Roberto edited this page Jan 27, 2015 · 3 revisions

The evaluation of a recommender system is performed by the evaluator and consists in computing quality (e.g., RMSE) and performance (e.g., response time) metrics by means of two main tasks: data splitting and output evaluation.

Data splitting

In accordance with the defined evaluation strategy, the dataset used in the experiment is divided by the evaluator into a training and a test sets. The test set contains the data completely hidden to the recommendation algorithm. These data are visible only to the Evaluator (and Orchestrator), while the Computing Environment is totally unaware of such data. The training set contains the data visible to the Computing Environment and can be used to train the recommendation algorithms. While the training/test set splitting is a pattern commonly used in the recommender system domain, CrowdRec’s Evaluator introduces a slightly more advanced logic.

In fact, the training set, in turn, is split into two separate subsets, denoted as the model training set and the recommendation training set. These two subsets differ with respect to the point in time at which they are provided to the Computing Environment. The model training set is provided to the algorithm when the Computing Environment is started in order to bootstrap the recommendation engine (e.g., the ratings to compute the Singular Value Decomposition of a collaborative filtering algorithm). On the other hand, the recommendation training set is composed of all data provided to the recommendation algorithm only when a recommendation is requested.

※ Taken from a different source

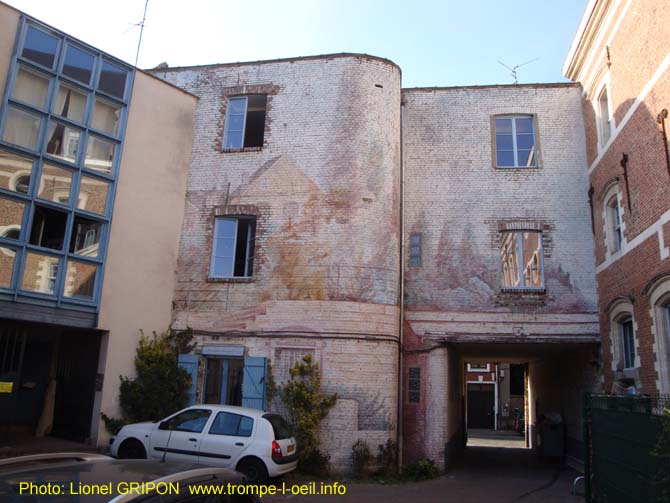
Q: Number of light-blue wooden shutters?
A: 2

Note that some of the three subsets can be empty (e.g., there might not be a recommendation training set) and, in addition, some subsets can be overlapped.

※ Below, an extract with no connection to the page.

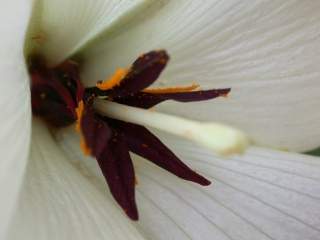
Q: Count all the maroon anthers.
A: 5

The two main goals of the recommendation training set are:

  • to evaluate stream recommendations. For instance, in the news domain, new entities (e.g., news) and relations (e.g., a user reads an article) continuously occur. Thus, the recommendation training set allows to provide the Computing Environment with the updated data.
  • to recommend entities on-the-fly. For instance, it is not uncommon that especially in the case of very large data sets - the algorithms are trained with a part of the users (this data refers to the model training set). Anyway, recommendations can be requested for any users, also those not included in the model training set; consequently, the recommendation training set is used to provide the user profile (e.g., the ratings) at the time we call the recommendation service, enabling the recommendation algorithm to compute a user model on-the-fly.

Output evaluation

This tasks processes the output generated by the computing environmentin order to compute the defined metrics. The output format is defined in data format.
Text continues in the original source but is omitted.